Banana Bliss: A Healthier Twist on Classic Baking

Welcome to a guilt-free indulgence with our Banana Bliss recipe! This healthier version of a classic treat reinvents the familiar flavors with more nutritious ingredients. Perfect for those who love baking but are mindful of their dietary choices.

Why You’ll Love This: This Banana Bliss recipe is a delightful mix of health and taste. With the natural sweetness of bananas and a boost from Greek yogurt, applesauce, and monk fruit sweetener, it’s a dessert that’s both satisfying and good for you. The unique blend of spices like cinnamon and nutmeg adds a warm, aromatic touch, making each bite a comforting experience. Plus, it’s easy to make!

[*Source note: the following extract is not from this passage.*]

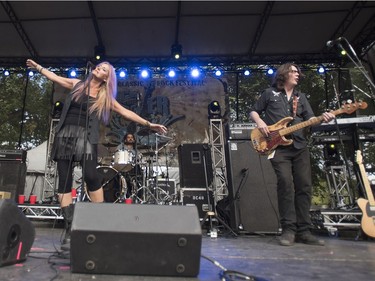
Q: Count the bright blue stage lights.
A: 11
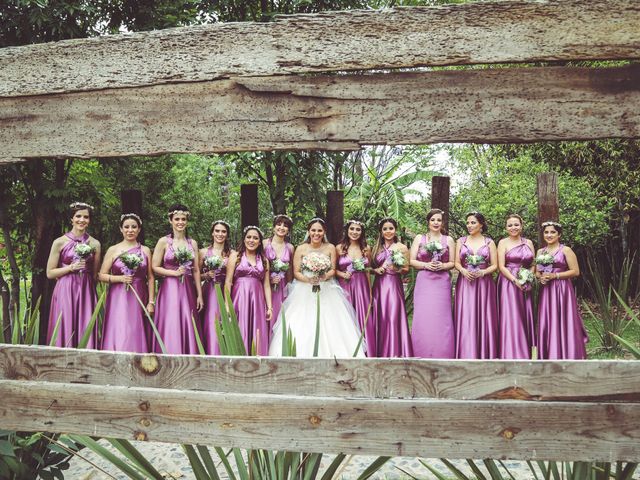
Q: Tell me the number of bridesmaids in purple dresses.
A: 12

Perfect Occasion: Whether you’re hosting a brunch, looking for a healthier dessert option, or simply craving a homemade treat, this recipe is a great choice. It’s ideal for family gatherings, potlucks, or as a sweet snack to brighten up your day.

Ingredients:

  • 3 ripe bananas, mashed smoothly
  • 1/2 cup of nonfat Greek yogurt, plain
  • 1/4 cup of applesauce, with no added sugar
  • 1/4 cup of a granulated sugar alternative, such as monk fruit
  • 1 teaspoon of pure vanilla extract
  • 2 whole eggs
  • 1 3/4 cups of oat flour (all-purpose flour is a suitable alternative)
  • 1/2 teaspoon of salt
  • 1 teaspoon of baking soda
  • 1 teaspoon of ground cinnamon, plus extra according to your preference
  • 1/2 teaspoon of ground nutmeg
  • Optional: brown sugar substitute for topping, to taste

Steps:

  1. Start by preheating your oven to 350°F (175°C) and prepare an 11×7 inch baking dish with a light coating of non-stick spray or butter.
  2. Take a medium-sized mixing bowl, and thoroughly combine your mashed bananas, Greek yogurt, applesauce, chosen sweetener, vanilla essence, and eggs.
  3. Gently fold in the oat flour, salt, baking soda, cinnamon, and nutmeg until the mixture is well combined.
  4. Transfer the batter into your prepared baking dish, evening it out. Feel free to sprinkle some extra cinnamon or sweetener on top for added flavor.
  5. Place in the oven and bake for approximately 40 minutes. You’ll know it’s done when the top is a golden hue and a toothpick inserted into the center comes out clean.

This recipe yields about 15 slices, each with the following nutritional values: 93 calories, 2g of fat, 14g of carbohydrates (12g net carbs), and 4g of protein. Enjoy this healthier version of a beloved classic, perfect for any occasion!